**EXERCISE BRIEF:**
Check every line below for the string "there", and copy the lines that contain it.

START DATA UNDER STUDY

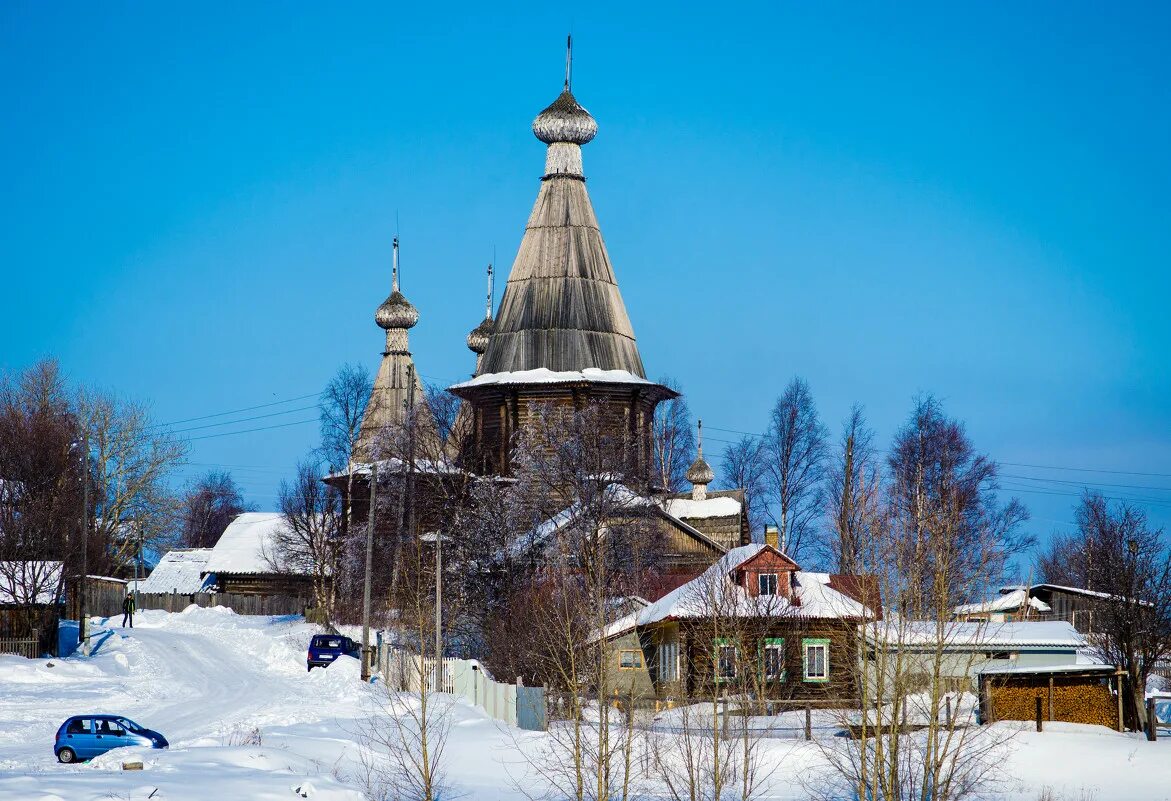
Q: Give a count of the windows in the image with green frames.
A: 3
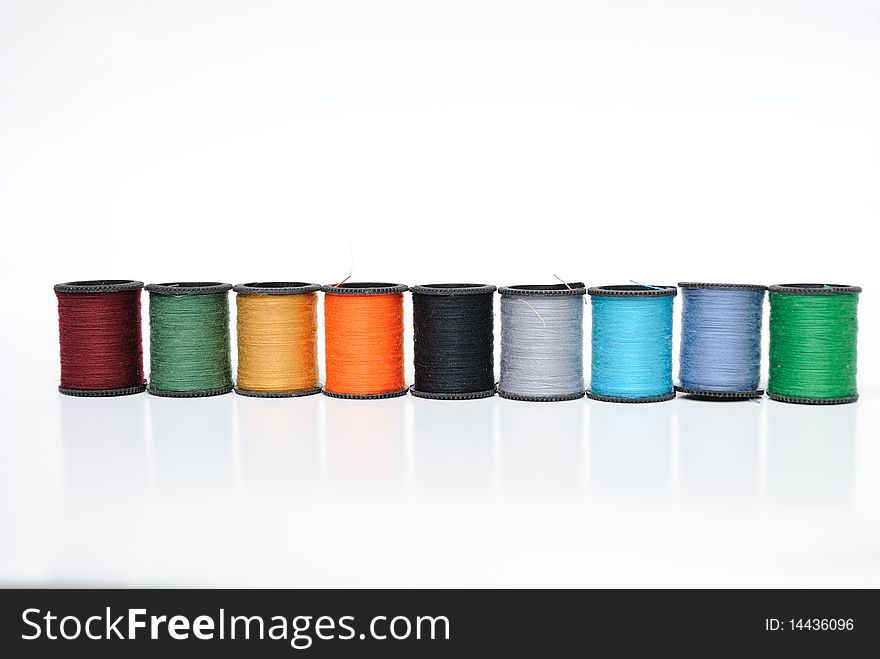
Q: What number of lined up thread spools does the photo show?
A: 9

END DATA UNDER STUDY
START DATA UNDER STUDY

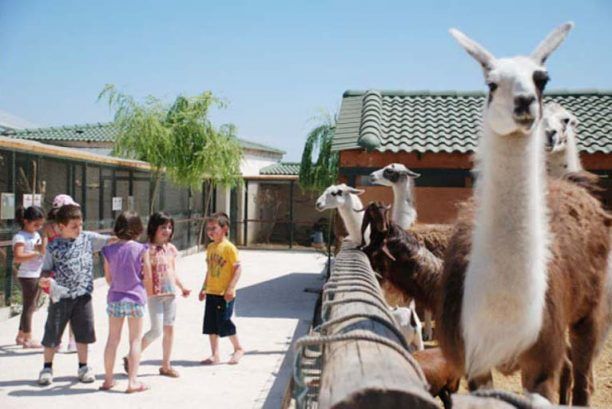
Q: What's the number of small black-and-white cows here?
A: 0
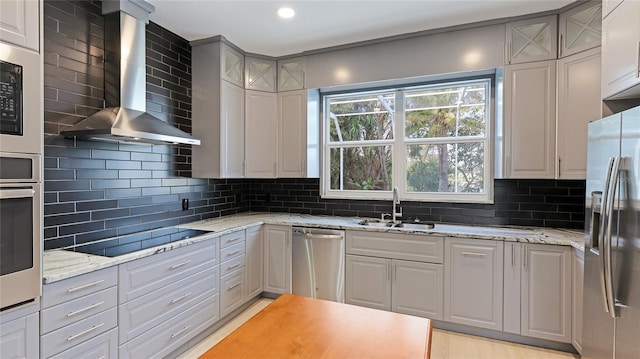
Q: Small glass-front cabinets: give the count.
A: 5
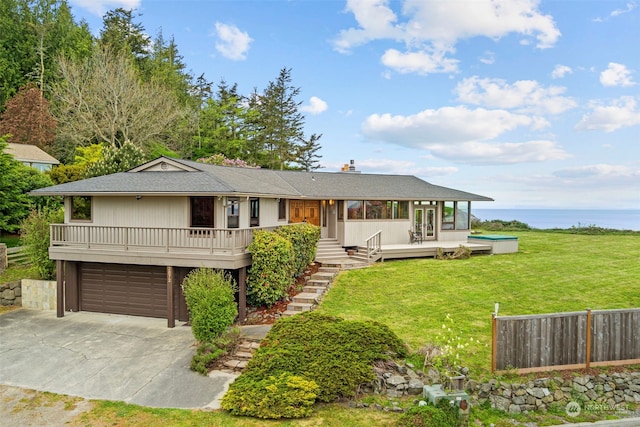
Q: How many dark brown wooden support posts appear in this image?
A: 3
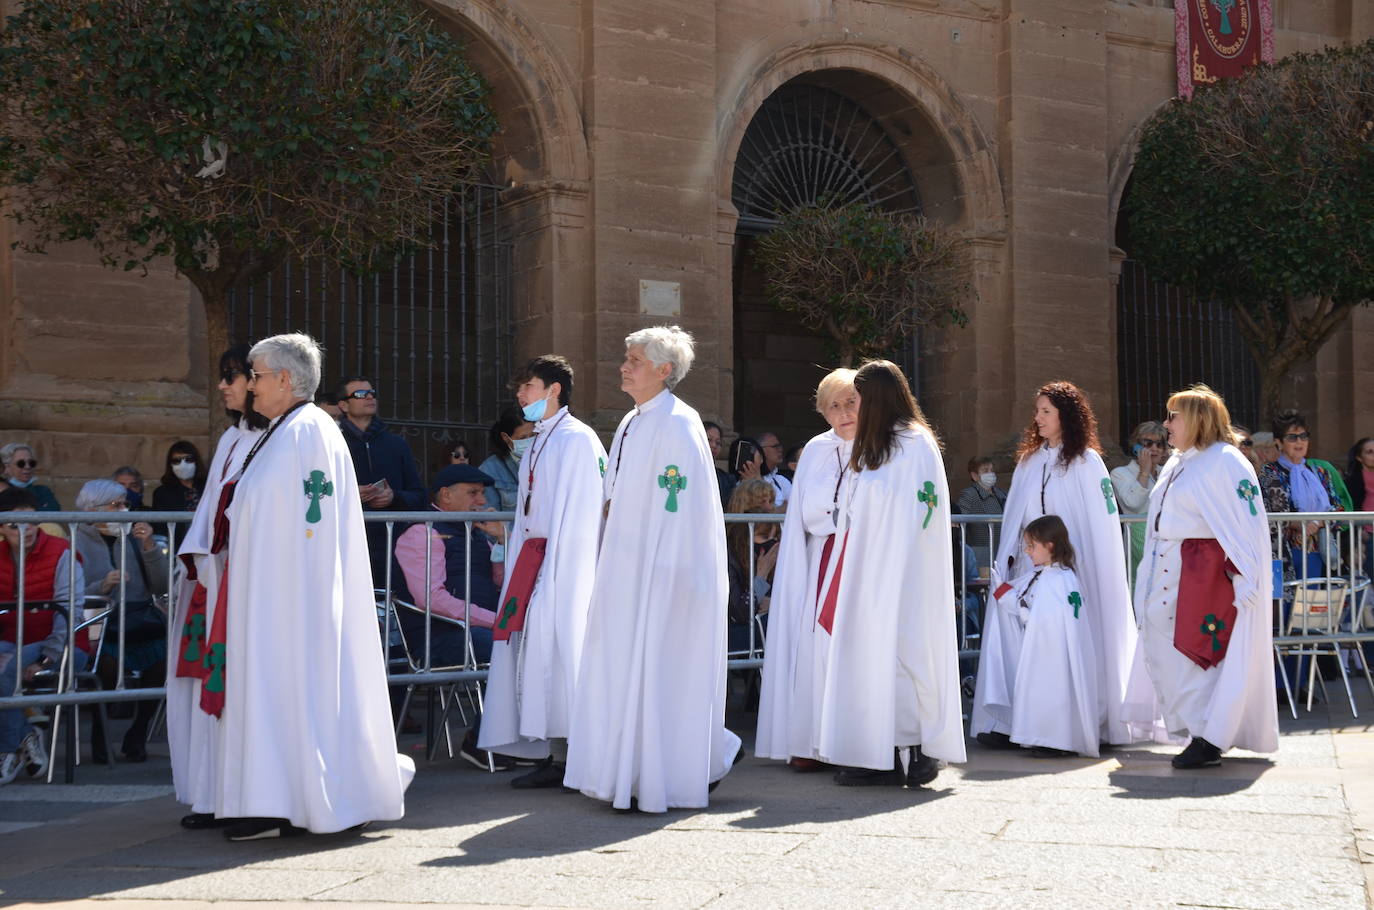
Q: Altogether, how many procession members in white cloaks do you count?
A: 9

END DATA UNDER STUDY
START DATA UNDER STUDY

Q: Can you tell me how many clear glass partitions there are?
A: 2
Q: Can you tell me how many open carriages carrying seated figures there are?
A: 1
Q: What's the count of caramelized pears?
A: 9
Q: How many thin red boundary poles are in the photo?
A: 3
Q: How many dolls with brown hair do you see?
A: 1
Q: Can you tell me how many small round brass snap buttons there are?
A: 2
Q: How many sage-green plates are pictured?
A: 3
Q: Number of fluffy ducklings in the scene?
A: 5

END DATA UNDER STUDY

**ANSWER TO THE PROBLEM:**
Q: Can you tell me how many clear glass partitions there are?
Q: Can you tell me how many open carriages carrying seated figures there are?
Q: Can you tell me how many small round brass snap buttons there are?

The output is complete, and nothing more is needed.